A ‘happy accident’ for Xiaomi fans
The firm, whose catalog already includes an electric supercar that bothered the Nürburgring, rice cookers, nose hair clippers, electric scooters and the phones that started it all, seems to have stumbled upon the possibility of having its own NAS, now known as ‘Xiaomi Smart Storage’, by pure chance.
The idea came about by accident in May 2025, when a scheme called “10G NAS” appeared in promotional images for the company’s range of network switches. However, Chinese consumers reacted strongly enough that Xiaomi’s ecosystem general manager, Chen Bo, publicly committed to building one, delivering a finished, crowdfunded option about 13 months later.
Xiaomi’s crowdfunded NAS offering comes in 3 different sizes or configurations: the basic 4TB model (¥2,299), the mid-range 8TB model (¥2,899), and the high-end 16TB model (¥4,699). All of these options include the dual-bay Xiaomi Smart Storage with two hard drives of the same size.
The NAS comes quite well equipped, offering USB 3.0, HDMI, a 2.5 gigabit Ethernet port and support for 2.5 and 3.5 inch SATA drives, and capable hardware supposedly under the hood (a Realtek RTD1619B, a quad-core Arm Cortex-A55 clocked at 1.7 GHz, with 2 GB of DDR3L and 8 GB of eMMC).
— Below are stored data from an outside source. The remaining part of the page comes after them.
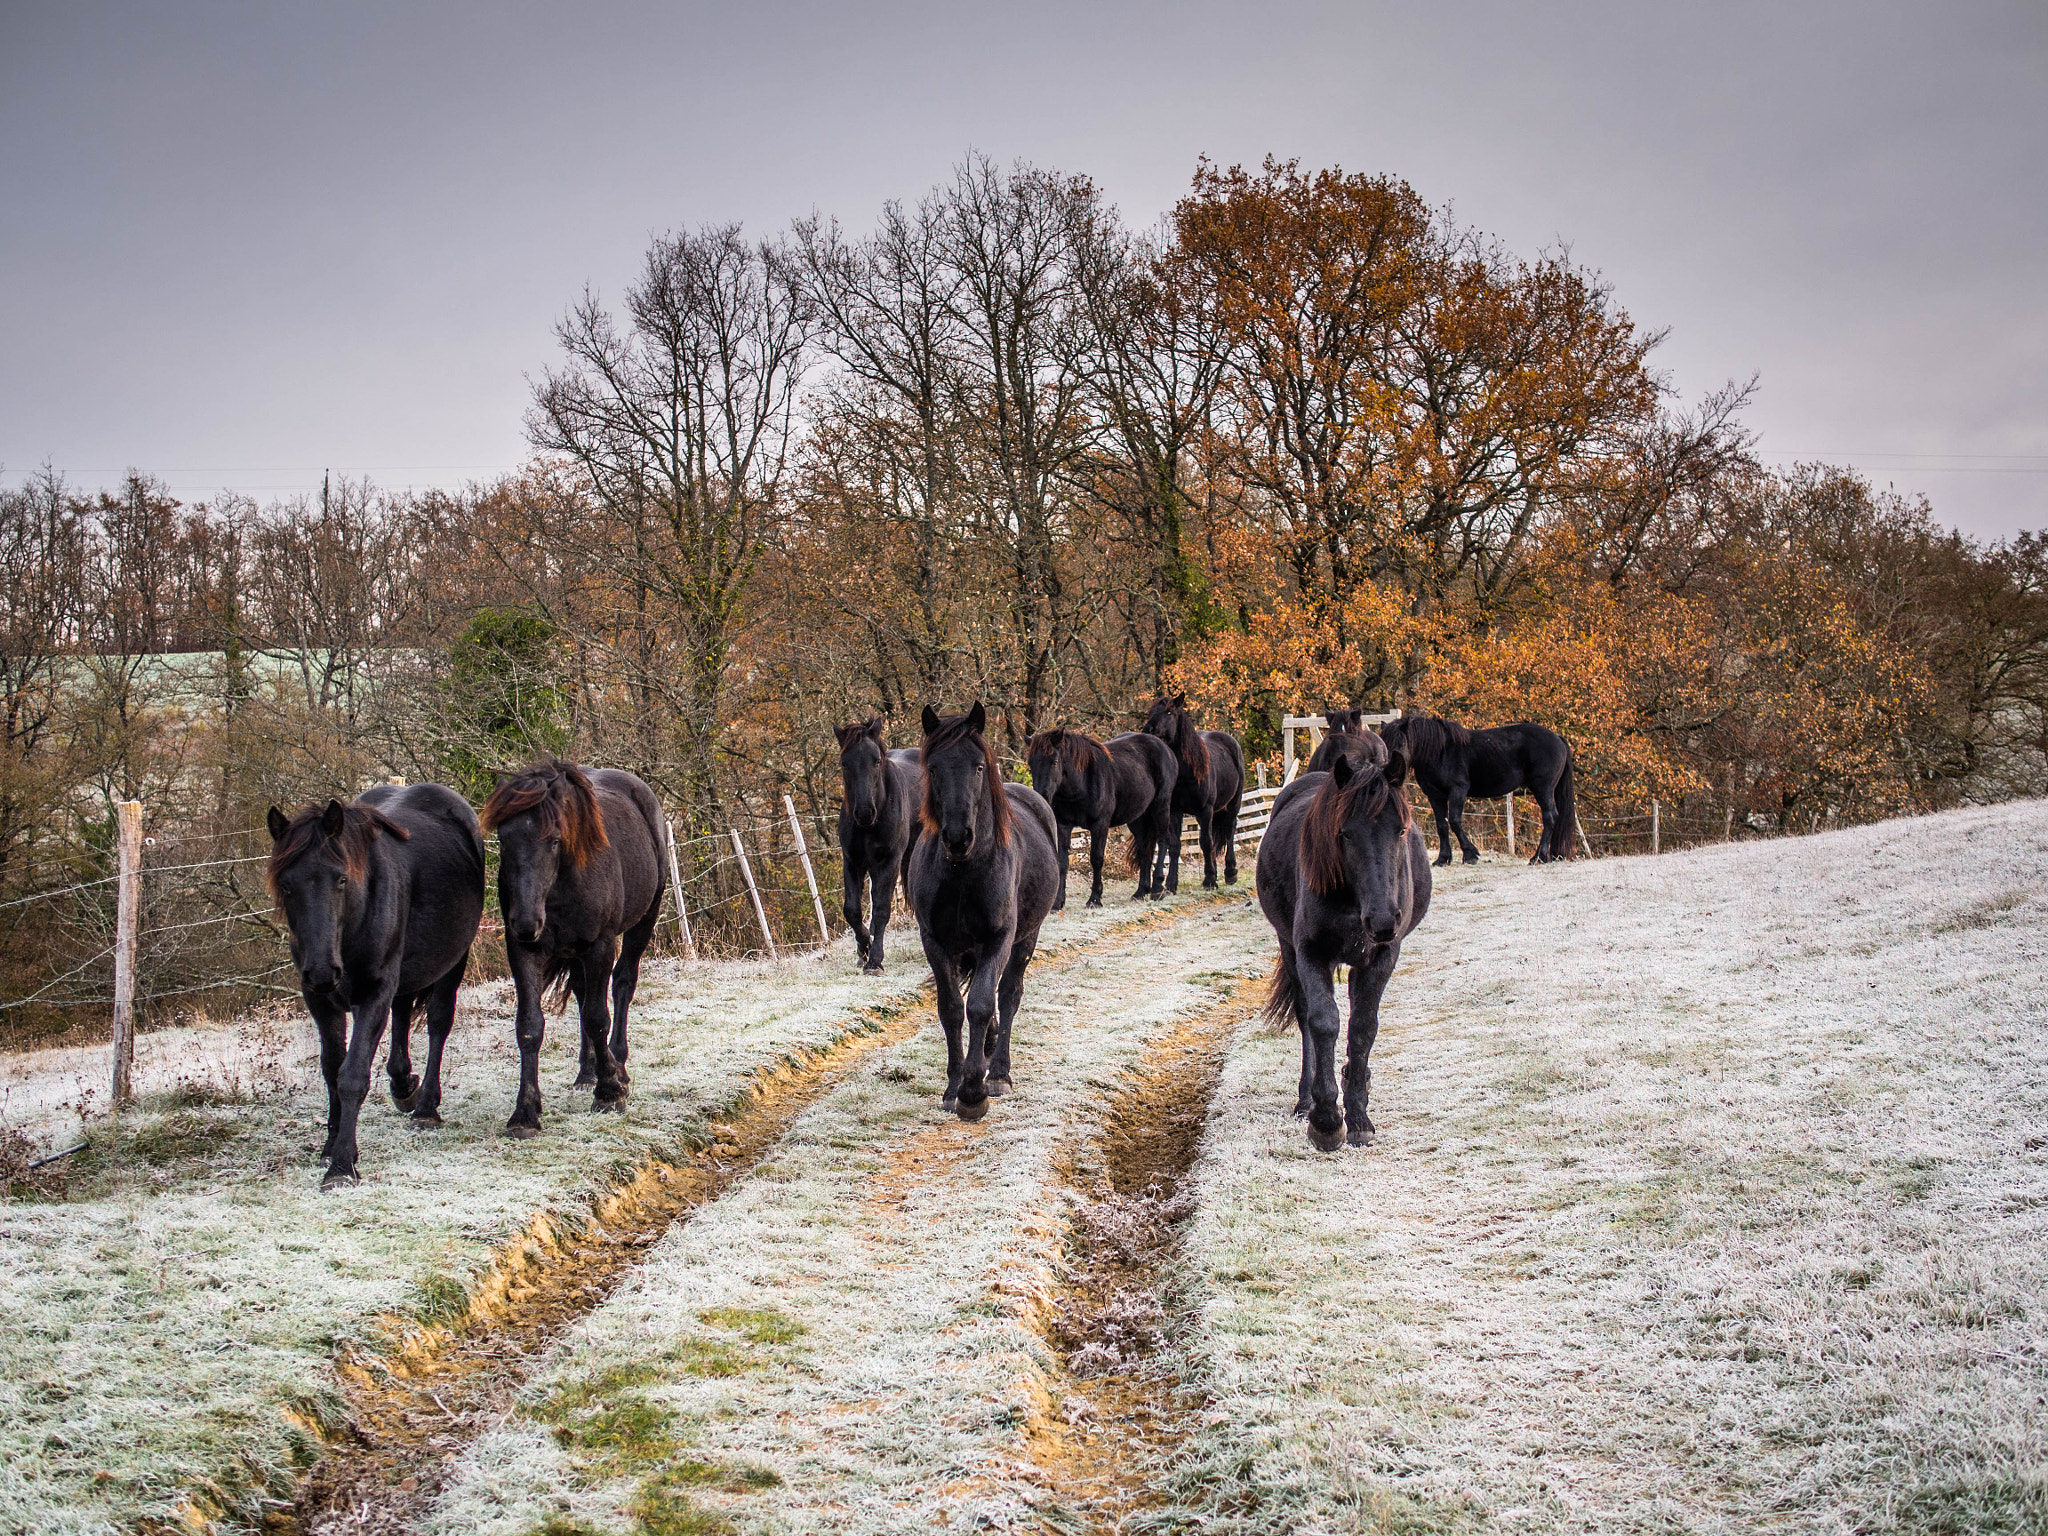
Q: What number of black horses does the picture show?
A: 9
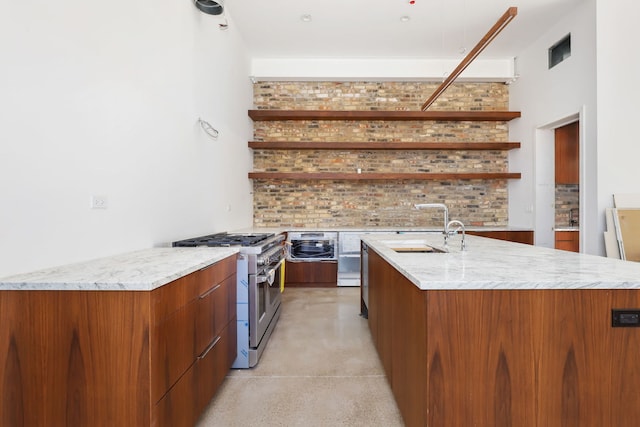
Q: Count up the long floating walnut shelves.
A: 3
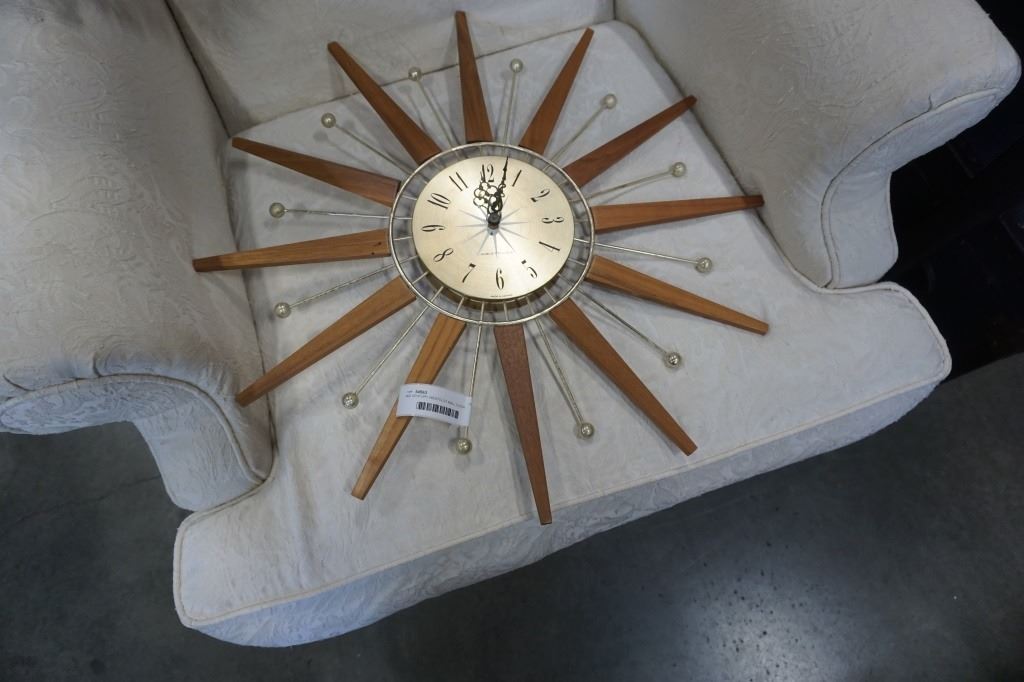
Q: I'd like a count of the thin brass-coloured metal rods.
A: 12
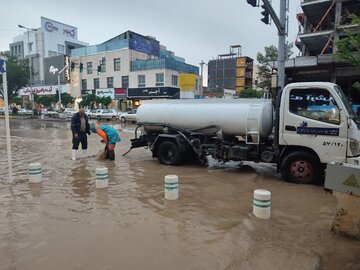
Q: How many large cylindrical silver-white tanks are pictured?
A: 1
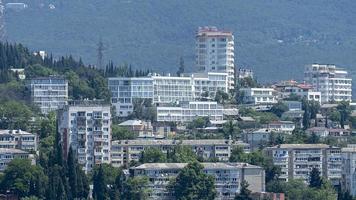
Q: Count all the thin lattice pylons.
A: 2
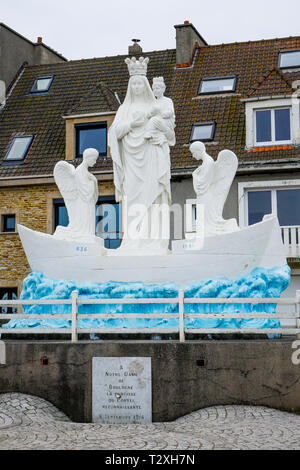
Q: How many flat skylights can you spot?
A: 5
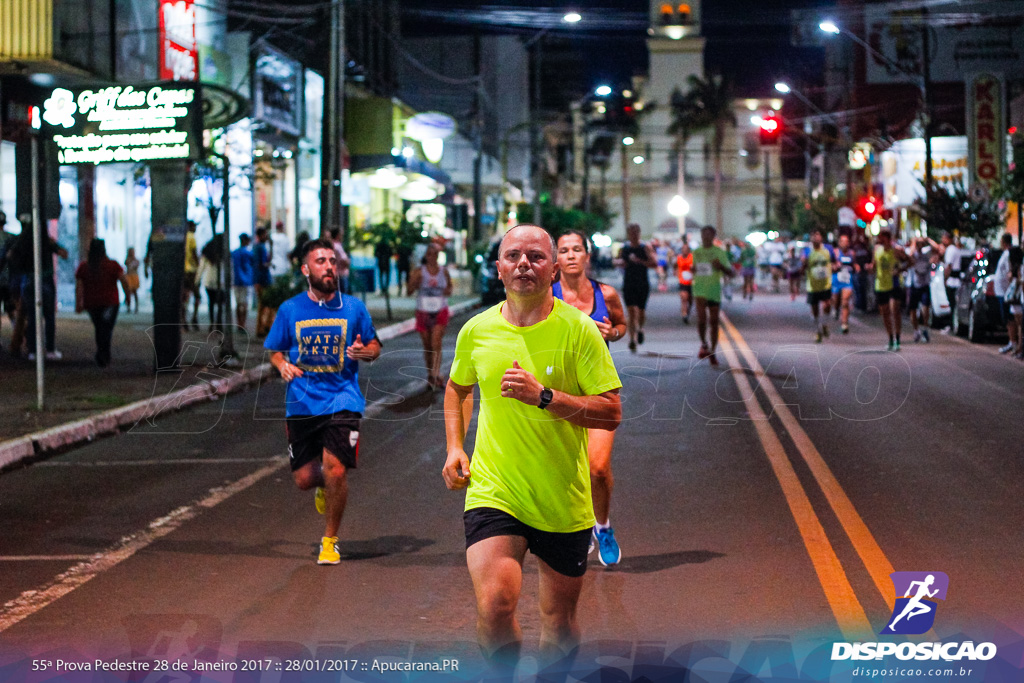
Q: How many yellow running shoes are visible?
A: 2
Xiaomi seems equally committed on the software side; It also published a companion app on both the Apple App Store and Google Play, while offering support for its Mi Home ecosystem app from the start.
This has allowed the company to rack up an impressive 30,000 orders in the first hour the NAS drive was live on its crowdfunding site, as consumers buy into the value of the Xiaomi brand and the promise of the ecosystem alike, even as storage prices continue to rise thanks to AI-focused demand.